Monday, June 4, 2007

The Memory Band - Apron Strings


DiCristina Stair Builders
Released: 10.10.06

I used to be a music sexist. Few women had voices that I liked and I usually thought their music was cheaply sentimental. For a while in high school I had a Tori Amos thing, but that was about the piano and the grinding. And the Breeders were about a post-Pixies thing. There just weren't many women out there whose voices could move me. Then something happened and I wasn't a bigot anymore. It might have been Chan Marshall. Regardless, I now find myself excited about Jolie Holland and Feist, and rediscovering Janis Ian has been inspirational.

I bring this up because, while The Memory Band is a Stephen Cracknell project, his voice quivers in the wrong way for me, but Nancy Wallace's voice has me putting down whatever book I'm reading and paying attention. To Cracknell's credit, he's written some great songs for Apron Strings. The acoustic guitars move in ways heavily influenced by folk, but often they're a little more aggressive than most folk music. The violin and viola round out their sound, adding slippery rhythms.
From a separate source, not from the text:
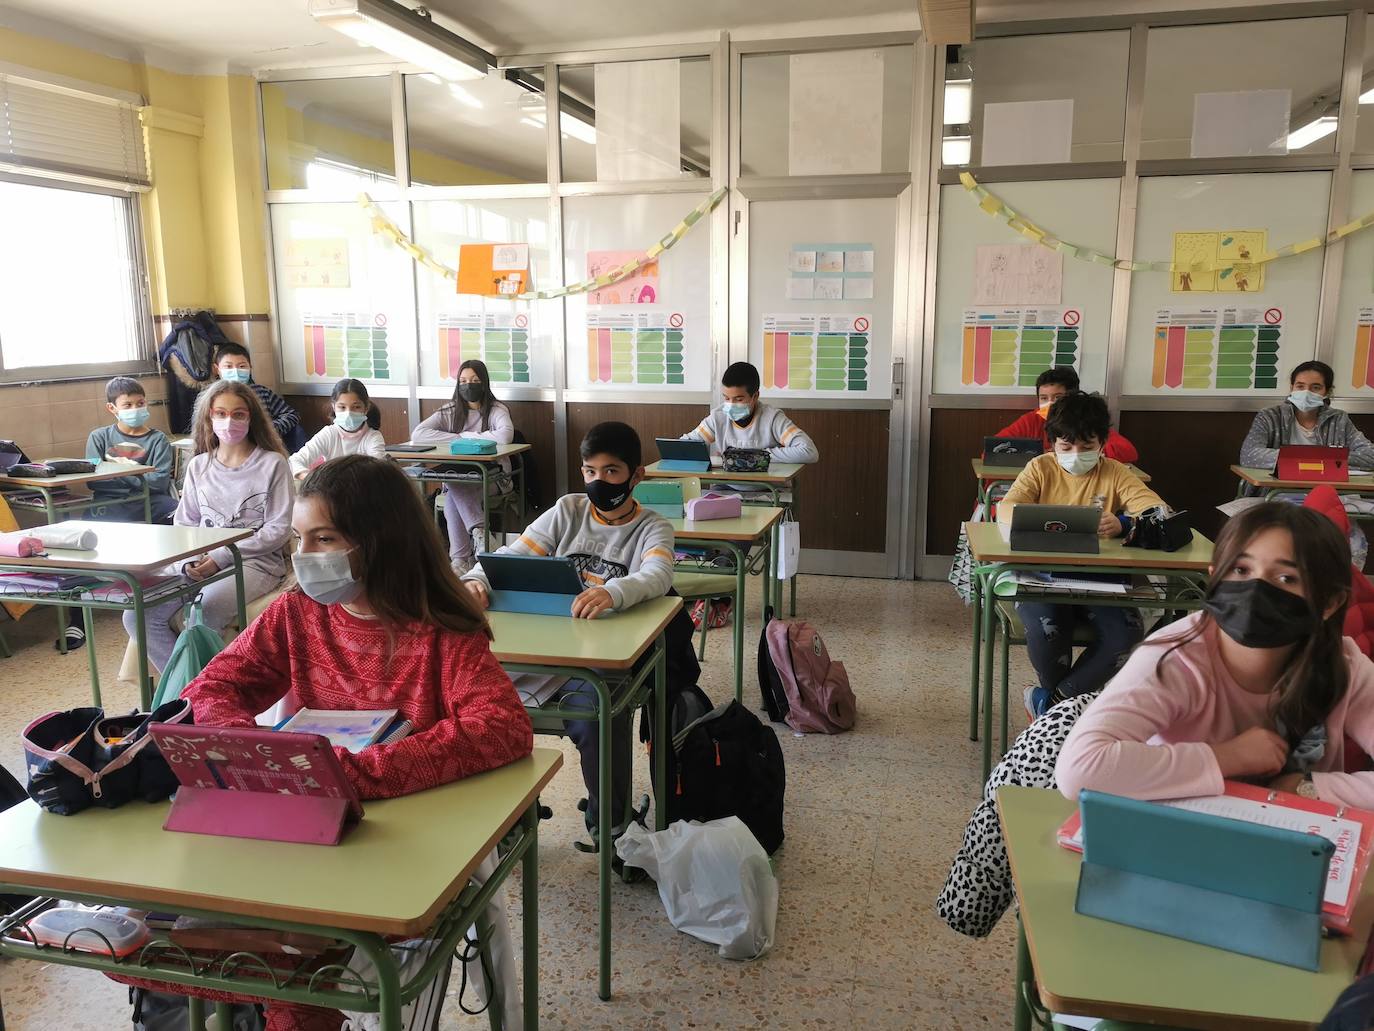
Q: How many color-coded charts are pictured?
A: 7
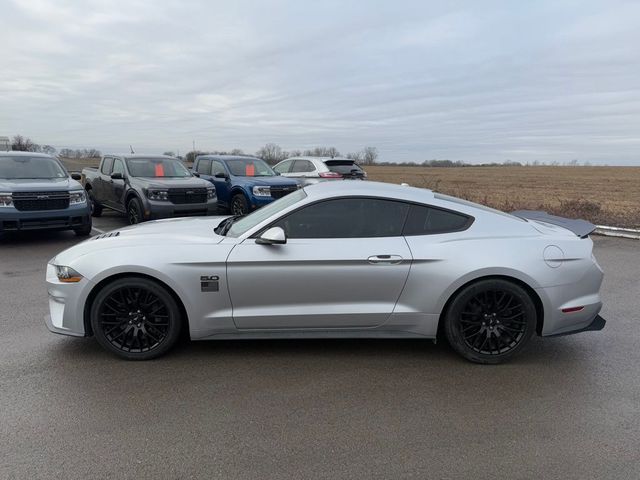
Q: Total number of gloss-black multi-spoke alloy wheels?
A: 2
You don't even need vocals on most of these tracks. "Blackwaterside," the opening song, proves that immediately with hippie drums and a violin that lives in Irish Sea, somewhere between Ireland and England of a past century. "Brambles" is completely hypnotic with repetitive guitars and drums lulling you into nothingness just before Wallace's voice on "Green Grows the Laurel" perks your ears back up.

Apron Strings feels deeply sincere. I occasionally find myself scoffing at the lyrics, especially those of the traditional songs "Green Grows the Laurel" and "I Wish I Wish," but it's hard to deny their musical depth and beauty. The emotional simplicity of "Evil" makes me wonder if my occasional scoff isn't a result of my not understanding the place some of these songs come from. There's something about proclaiming someone as "evil, yes you are" while a slow guitar ponders the loss of that person that shows a lived maturity that doesn't mind if the listener can totally sympathize with the words as long as he can feel where the music itself comes from.